She left the bench, working her way up the deck. Turbulence made her legs and courage wobble, but she steeled both, and pushed through to the cockpit. Her tears waylaid, she thrust herself into a kind of morbid curiosity.
Red lights screamed across the jet's control panel. Speedy tried to assuage them, flipping switches to redirect the jet's resources. He gripped the controls tight, trying to clench the tremor out of his voice. "If the League catches up, we're gonna be a cloud of bad memories and twisted metal," he muttered.

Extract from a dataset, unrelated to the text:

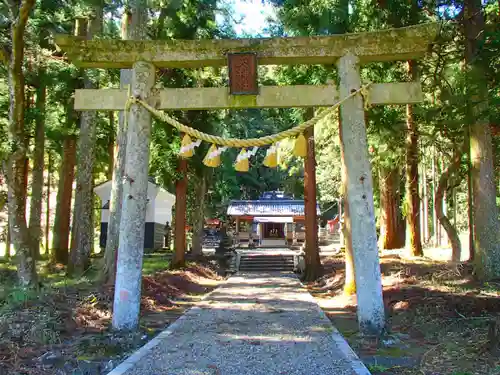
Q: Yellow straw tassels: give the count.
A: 5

Cyborg maintained a mountainous cool. Ahead, a shore of twinkling lights crept toward them, peering through the clouds rolling under the jet's nose. "If you wanted a day at the beach, you should have stayed and hung out with the Outsiders," he grunted. "Real Titans can handle the pressure." He glanced back as Tek strapped in. The corner of his mouth rose in a silent gesture.
Speedy's mask quirked. "You guys were the ones who made me a Titan, remember?"

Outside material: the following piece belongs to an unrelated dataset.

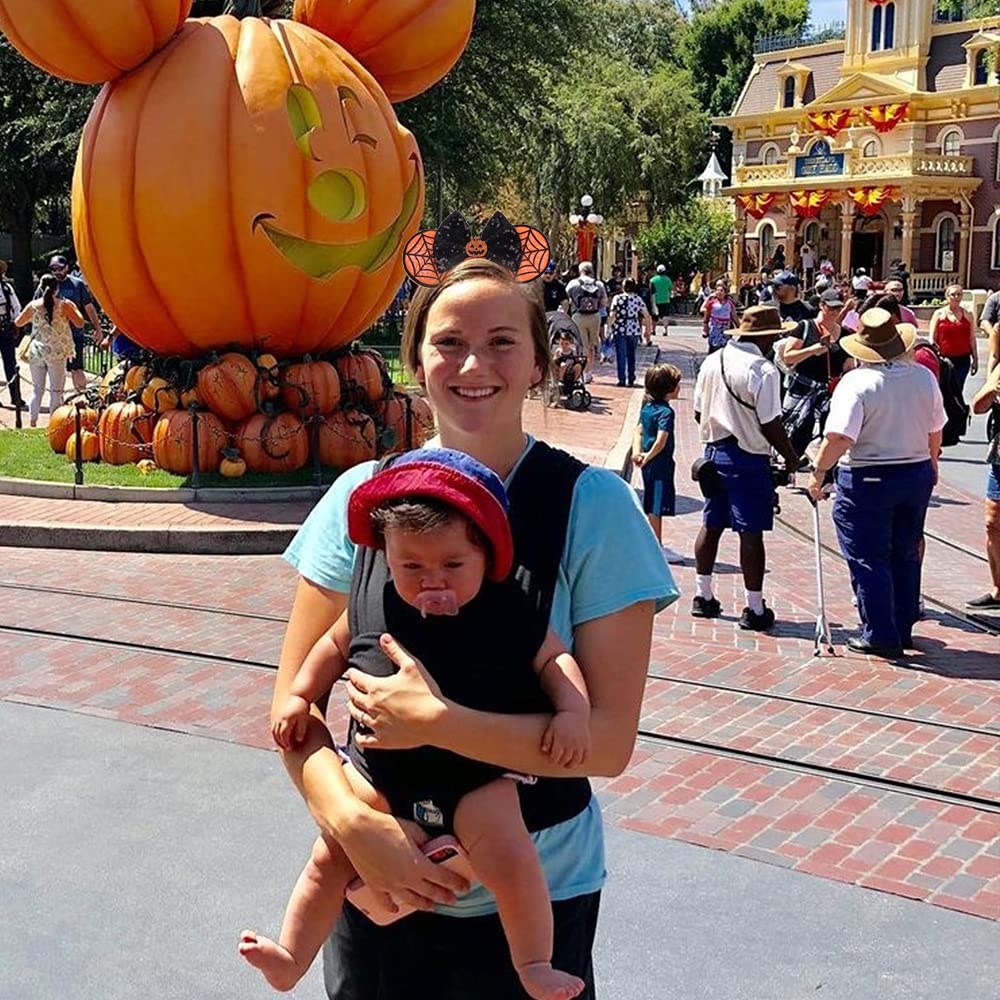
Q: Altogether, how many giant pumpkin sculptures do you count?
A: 1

"You know what I mean," said Cyborg. "We made you an honorary of 'our' team. Now you and Garth are cruising with Robin and a bunch of young Justice League wannabes, jetting around in this Faux-carus. Hell, I bet that pint-sized little Bat-Mite even built you a Tower, too. Didn't he?"
"It's…more like a lair," Speedy admitted.
Cyborg grunted. "Being a Titan is more than running around and shouting 'Go!' Robin had no right—"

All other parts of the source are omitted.